▸ **Recorded information**

◇ ◇ ◇ ◇ ◇ ◇ ◇

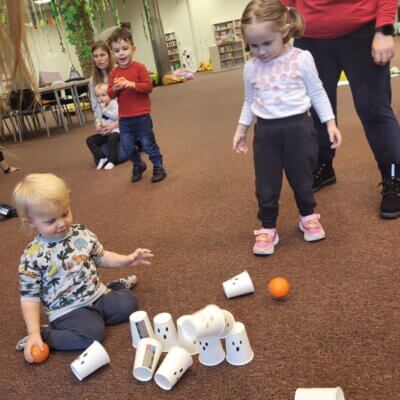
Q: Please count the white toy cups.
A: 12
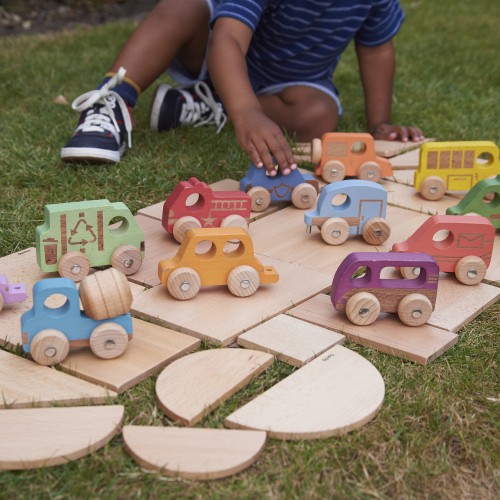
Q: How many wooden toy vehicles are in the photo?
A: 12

◇ ◇ ◇ ◇ ◇ ◇ ◇

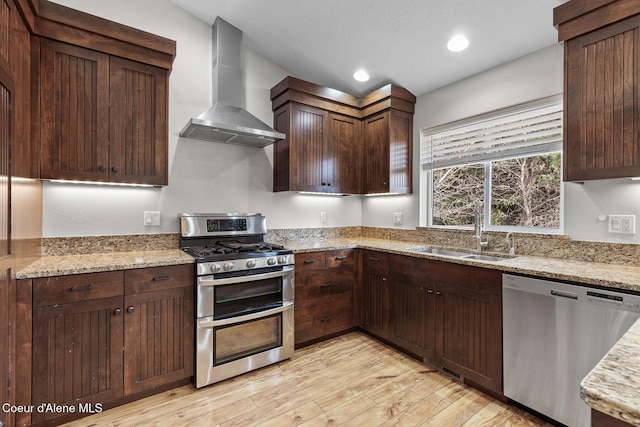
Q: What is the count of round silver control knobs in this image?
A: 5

◇ ◇ ◇ ◇ ◇ ◇ ◇

▸ **What this task involves**
Out of the records above, pick each line that contains the string "count".

▸ **Output**
Q: Please count the white toy cups.
Q: What is the count of round silver control knobs in this image?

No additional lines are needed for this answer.